27-latka wsiadła za kierownicę auta mając prawie 3 promile alkoholu w organizmie. Będąc w tym stanie przewoziła 5-letnie dziecko i spowodowała kolizję drogową. Później okazało się, że kierująca nie posiadała prawa jazdy. Podczas kontroli utrudniała policjantom czynności i znieważyła ich.
W środę, 5 kwietnia 2023 roku, o godz. 13:25 dyżurny pajęczańskiej komendy otrzymał zgłoszenie, że od miejscowości Siemkowice w kierunku Pajęczna jedzie pojazd, którego kierowca może być pod wpływem alkoholu. Na miejsce natychmiast wysłano patrol policji. Funkcjonariusze zauważyli wskazany pojazd na ulicy Kościuszki w Pajęcznie i zatrzymali go do kontroli drogowej.
– Za kierownicą mercedesa siedziała kobieta, a obok, na przednim siedzeniu, 5-letnia dziewczynka. Dziecko nie było zapięte w pasy i nie było przewożone w foteliku. Kierująca nie chciała otworzyć drzwi pojazdu policjantom, utrudniała wejście do wewnątrz, podczas kontroli znieważyła funkcjonariuszy – relacjonuje mł. asp. Wioletta Mielczarek z pajęczańskiej policji.
Mundurowi wyczuli od 27-letniej kobiety silną woń alkoholu. W związku z tym poddali mieszkankę Pajęczna badaniu na zawartość alkoholu. Okazało się, że nieodpowiedzialna kobieta zdecydowała się wsiąść za kierownicę, mając prawie 3 promile alkoholu w organizmie. Dodatkowo nie posiadała uprawnień do kierowania pojazdami.
– Podczas wykonywanych czynności funkcjonariusze ustalili, że kierująca w Siemkowicach doprowadziła do kolizji drogowej. Jak wynika ze wstępnych ustaleń mundurowych, pajęczanka nie zachowała bezpiecznej odległości pomiędzy pojazdami i wykonując manewr omijania zaparkowanej na jezdni skody, uderzyła w jej bok, a następnie oddaliła się z miejsca zdarzenia i szybko wpadła w ręce mundurowych – przekazuje mł. asp. Wioletta Mielczarek.
Splot tych wydarzeń, nieodpowiedzialność kierującej oraz agresja wobec mundurowych przyczyniły się do tego, że kobieta spędziła noc w policyjnym areszcie.
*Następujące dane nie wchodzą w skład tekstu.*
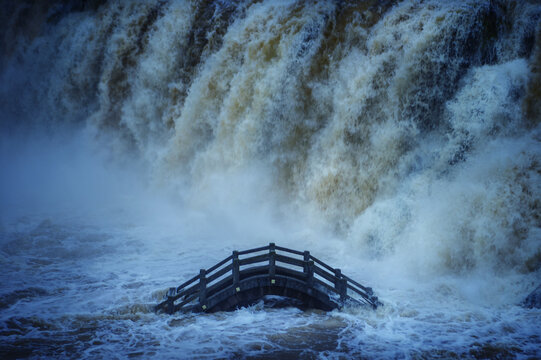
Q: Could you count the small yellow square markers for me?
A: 3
Po wytrzeźwieniu usłyszała zarzuty. Odpowie przed sądem za kierowanie w stanie nietrzeźwości, bez uprawnień, znieważenie policjantów, spowodowanie kolizji drogowej, narażenia dziecka na bezpośrednie niebezpieczeństwo utraty życia albo ciężkiego uszczerbku na zdrowiu. W pakiecie rozliczona będzie również za nieprawidłowe przewożenie dziecka w pojeździe. Za to wszystko kierującej grozi zakaz prowadzenia pojazdami mechanicznymi, wysoka grzywna i kara do 5 lat pozbawienia wolności.
– Na szczęście podczas tego feralnego dnia nikomu nic się nie stało. Dziewczynką zaopiekowali się policjanci do czasu przybycia osoby, której przekazano dziecko. Dziękujemy obywatelce gminy Siemkowice za właściwą reakcję i godną naśladowania postawę obywatelską – podsumowuje mł. asp. Wioletta Mielczarek.